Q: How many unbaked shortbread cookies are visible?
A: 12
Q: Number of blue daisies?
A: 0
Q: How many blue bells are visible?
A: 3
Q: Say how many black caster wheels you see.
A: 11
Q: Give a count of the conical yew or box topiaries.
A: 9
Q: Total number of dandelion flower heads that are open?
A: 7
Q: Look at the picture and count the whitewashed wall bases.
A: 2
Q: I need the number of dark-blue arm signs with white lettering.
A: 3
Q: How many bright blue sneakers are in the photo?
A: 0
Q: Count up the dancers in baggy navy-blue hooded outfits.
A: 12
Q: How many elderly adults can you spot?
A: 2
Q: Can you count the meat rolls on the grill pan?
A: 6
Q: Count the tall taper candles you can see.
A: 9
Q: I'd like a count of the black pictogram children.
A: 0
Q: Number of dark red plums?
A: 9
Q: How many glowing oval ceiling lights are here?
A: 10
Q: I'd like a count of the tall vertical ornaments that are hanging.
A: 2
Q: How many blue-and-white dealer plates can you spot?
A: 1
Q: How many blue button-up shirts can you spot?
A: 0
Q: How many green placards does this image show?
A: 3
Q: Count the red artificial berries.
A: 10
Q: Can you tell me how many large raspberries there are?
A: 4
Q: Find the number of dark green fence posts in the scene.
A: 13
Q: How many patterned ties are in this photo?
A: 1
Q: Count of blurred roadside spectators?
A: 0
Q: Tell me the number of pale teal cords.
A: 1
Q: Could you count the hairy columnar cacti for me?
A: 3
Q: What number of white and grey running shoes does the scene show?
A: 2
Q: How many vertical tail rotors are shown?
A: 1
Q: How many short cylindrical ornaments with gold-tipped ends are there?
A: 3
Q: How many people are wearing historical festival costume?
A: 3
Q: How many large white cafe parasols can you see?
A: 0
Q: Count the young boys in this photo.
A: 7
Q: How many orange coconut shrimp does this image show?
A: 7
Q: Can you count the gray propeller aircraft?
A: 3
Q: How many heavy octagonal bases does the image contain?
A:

____

• [Problem requirements] Restate the material exactly, from its opening line to its closing one.

• [Answer section]
Q: How many unbaked shortbread cookies are visible?
A: 12
Q: Number of blue daisies?
A: 0
Q: How many blue bells are visible?
A: 3
Q: Say how many black caster wheels you see.
A: 11
Q: Give a count of the conical yew or box topiaries.
A: 9
Q: Total number of dandelion flower heads that are open?
A: 7
Q: Look at the picture and count the whitewashed wall bases.
A: 2
Q: I need the number of dark-blue arm signs with white lettering.
A: 3
Q: How many bright blue sneakers are in the photo?
A: 0
Q: Count up the dancers in baggy navy-blue hooded outfits.
A: 12
Q: How many elderly adults can you spot?
A: 2
Q: Can you count the meat rolls on the grill pan?
A: 6
Q: Count the tall taper candles you can see.
A: 9
Q: I'd like a count of the black pictogram children.
A: 0
Q: Number of dark red plums?
A: 9
Q: How many glowing oval ceiling lights are here?
A: 10
Q: I'd like a count of the tall vertical ornaments that are hanging.
A: 2
Q: How many blue-and-white dealer plates can you spot?
A: 1
Q: How many blue button-up shirts can you spot?
A: 0
Q: How many green placards does this image show?
A: 3
Q: Count the red artificial berries.
A: 10
Q: Can you tell me how many large raspberries there are?
A: 4
Q: Find the number of dark green fence posts in the scene.
A: 13
Q: How many patterned ties are in this photo?
A: 1
Q: Count of blurred roadside spectators?
A: 0
Q: Tell me the number of pale teal cords.
A: 1
Q: Could you count the hairy columnar cacti for me?
A: 3
Q: What number of white and grey running shoes does the scene show?
A: 2
Q: How many vertical tail rotors are shown?
A: 1
Q: How many short cylindrical ornaments with gold-tipped ends are there?
A: 3
Q: How many people are wearing historical festival costume?
A: 3
Q: How many large white cafe parasols can you see?
A: 0
Q: Count the young boys in this photo.
A: 7
Q: How many orange coconut shrimp does this image show?
A: 7
Q: Can you count the gray propeller aircraft?
A: 3
Q: How many heavy octagonal bases does the image contain?
A:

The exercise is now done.